Considering the contemporary implications of this, it must be notes that the concept of joint families is becoming obsolete. The majority of disputes related to inheritance now are concerned with self -acquired property, for which inclusion has not been given through this judgement. However, the problem still persists because in Hindu Succession Act, 1956 there is still disparity in the way the male and female property is devolved for self-acquired property.

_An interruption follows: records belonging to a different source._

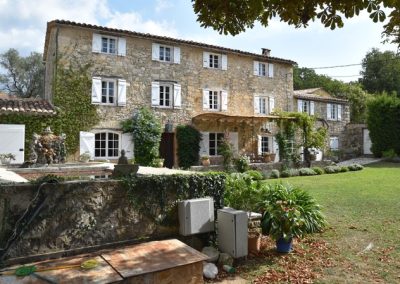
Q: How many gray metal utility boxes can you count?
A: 2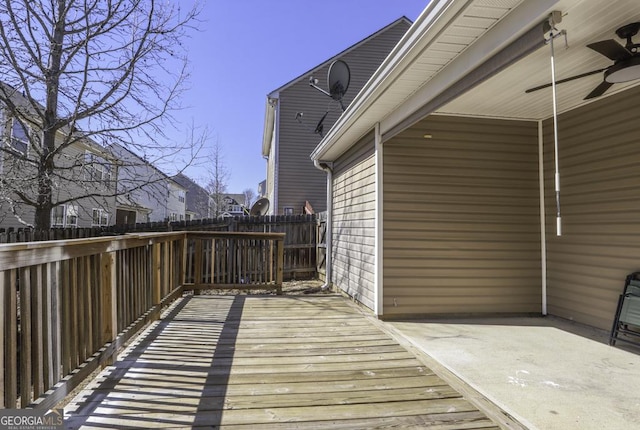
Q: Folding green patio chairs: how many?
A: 1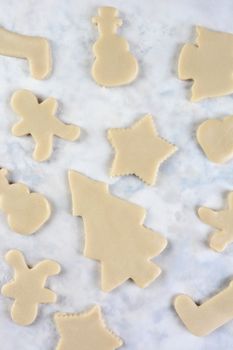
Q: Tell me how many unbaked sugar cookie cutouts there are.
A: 12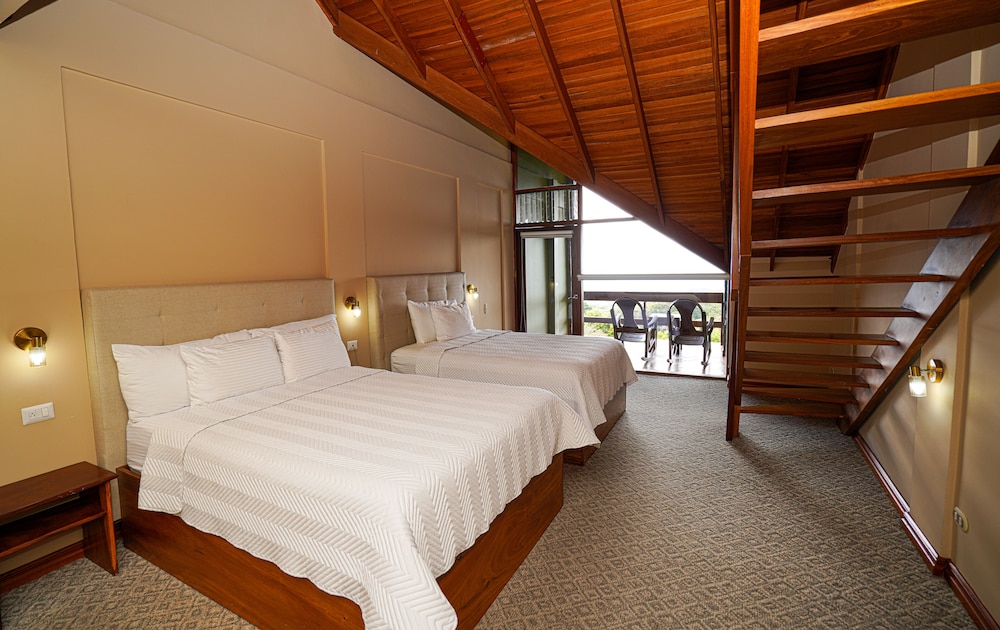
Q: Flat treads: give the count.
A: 11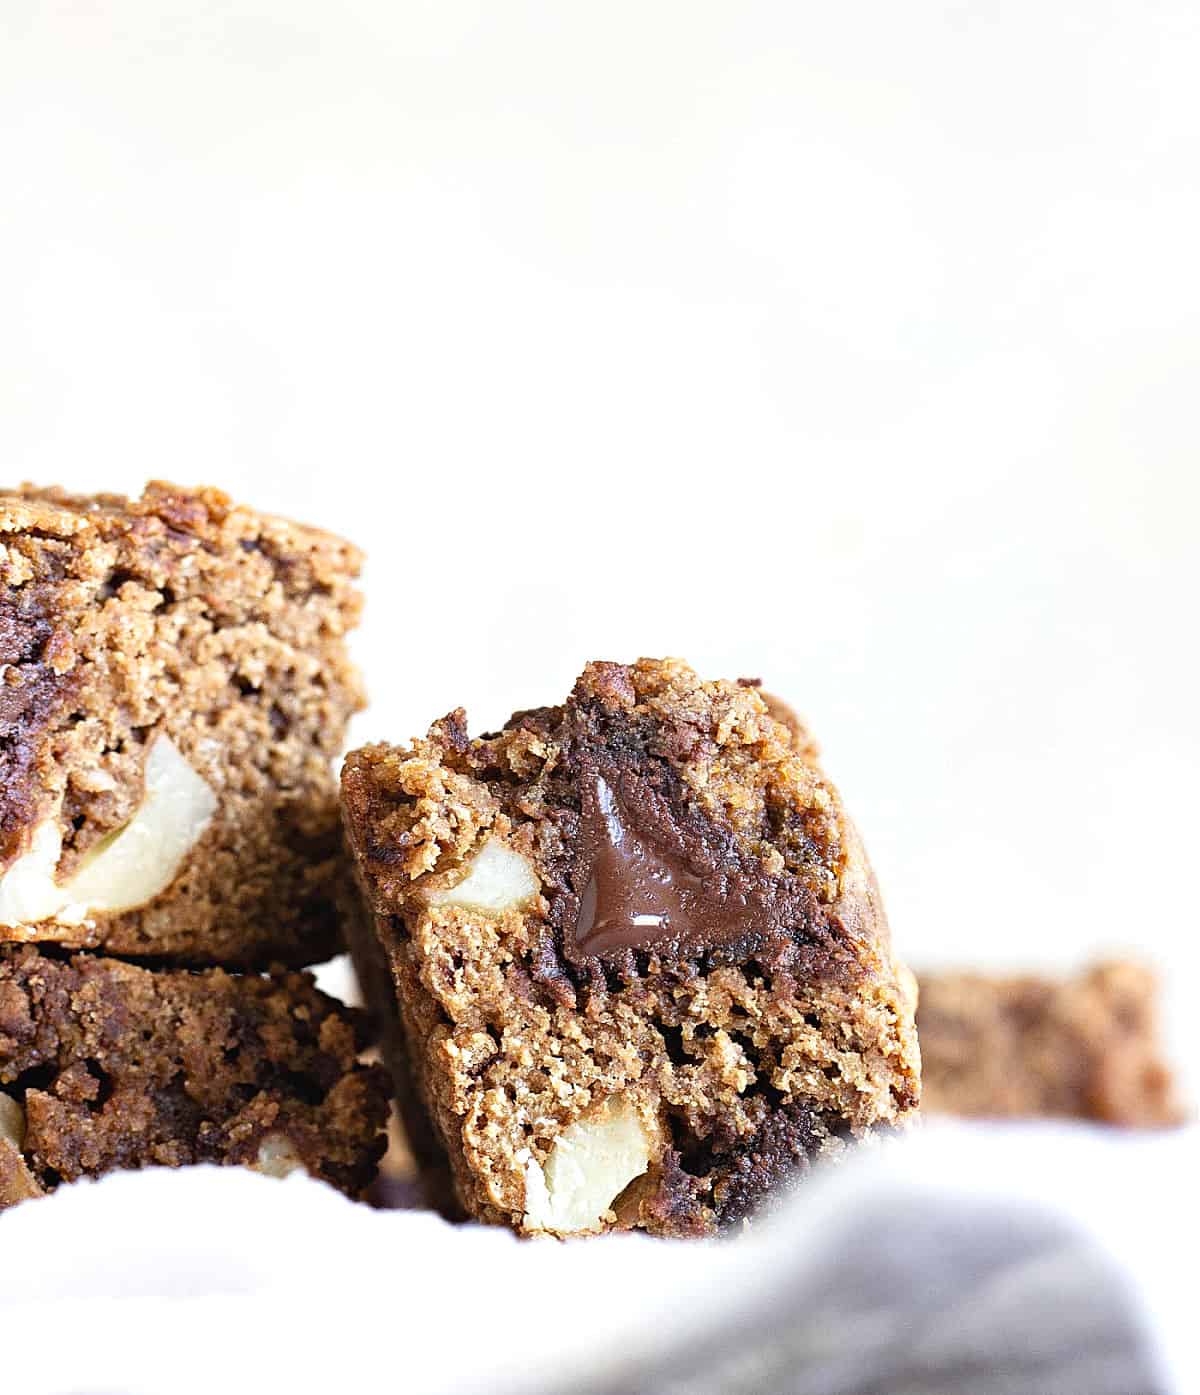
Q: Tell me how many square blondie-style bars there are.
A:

Another consideration would be the strong influence of patriarchal values which significantly restricts the enforcement of these rights. Even when they are legally entitled, many daughters are pressured or bullied to give them up. This is due to societal expectations, family opposition, or just the lack of awareness surrounding legal rights. This issue is particularly prevalent to rural areas, patriarchal norms are present in inheritance related issues. Social exclusion often discourages women from not pursuing their rights. The structural and cultural obstacles that restrict women’s access to property in reality have not been given any recognition in the judgement.
Inference
In Indian jurisprudence, the rights affecting women’s inheritance have always been a point of contention. Historically women have been discriminated against to the extent that they have not even been considered Class-1 heirs in their own family. However after much needed reform, the 2005 Amendment was implemented which intended to bring about equality and gender justice in the realm of inheritance laws. The whole objective of the amendment was to uphold the constitutional values enshrined in articles 14- equality before law and Article 15- prohibition of discrimination on grounds of religion, race, caste ,sex or place of birth. However, due to inaccurate interpretation of the law in cases like Phulawati and Danamma, the object of the act was disregarded. When the law provided that coparcenary status will be given to daughters as par with sons, it meant the right was given by way of birth. However, these cases created confusion and did not uphold the spirit of the law. Vineeta Sharma v. Rakesh Sharma is an essential case because it rectifies that error and provides an expansive and comprehensive understanding of the intent of the legislation rather than blindly following the letter of the law. The interpretation of the Court in ruling this act as retroactive shows us the progressive path taken as it allows for all daughters in a HUF to become coparceners. This reaffirms the goal of empowering women. However, by allowing enforceability to be made post-amendment, it protects the right of those who completed partition formally through a registered deed. This case is not just a victory for one single women, but a milestone for substantive equal rights in family law.